Für Noch-Außenminister Guido Westerwelle geht es erst mal in den Weihnachtsurlaub. Wie es danach weitergeht, entscheidet der FDP-Politiker im neuen Jahr.

 

Berlin - Der scheidende Außenminister Guido Westerwelle (51, FDP) und sein Mann Michael Mronz (46) waren vom verheerenden Abschneiden der Partei in der Bundestagswahl "natürlich enttäuscht", wie der Politiker der Zeitschrift "Bunte" erzählt. "Aber wir haben den Vorzügen für unser Privatleben schon auch ihre positiven Seiten abgewonnen", berichtet Westerwelle. "Die vielen Fernreisen, die endlosen Flugstunden und die permanente Zeitverschiebung, die uns trennte, fallen künftig weg. Wir freuen uns auf die neue Freiheit." Generell lässt sich der Minister von der historischen Wahlniederlage und dem Verlust seines Amtes nicht die Laune verderben: "Ich bin und bleibe ein lebensbejahender Mensch und blicke mit Zuversicht und Freude auf das, was kommt", sagt Westerwelle. "Eine Tür schließt sich und viele andere gehen auf."

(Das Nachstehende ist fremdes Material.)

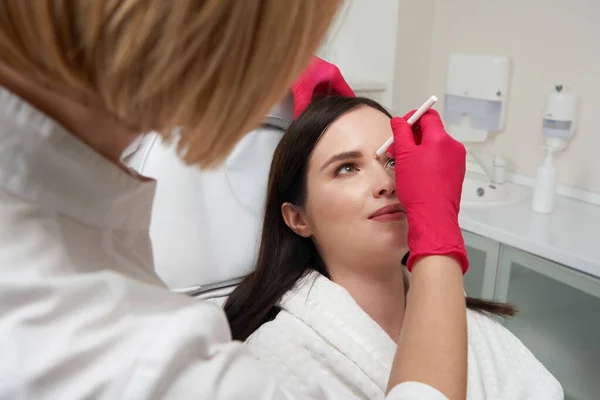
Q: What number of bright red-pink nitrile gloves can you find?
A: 2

Welche Tür genau er wählt, ist noch offen, für den Rest des Jahres ist Entspannen angesagt: "Ich werde erst mal einen längeren Weihnachtsurlaub auf Mallorca machen, Abstand gewinnen und Pläne schmieden", verrät der Politiker. "Ich werde mich im neuen Jahr entscheiden, was ich künftig machen werde. Spannende Ideen habe ich schon viele." Auf das Leben nach der Politik fühlt sich Westerwelle in jedem Fall vorbereitet: "Wenn Sie mich im Supermarkt an der Gemüsetheke beobachten, wie ich Tomaten abwiege, werden Sie feststellen, dass ich nicht resozialisiert werden muss", meint der Minister. "Meinen Smart fahre ich immer noch. Und Joggen im Wald ohne Begleitung von Sicherheitsleuten hat durchaus auch seine Vorzüge."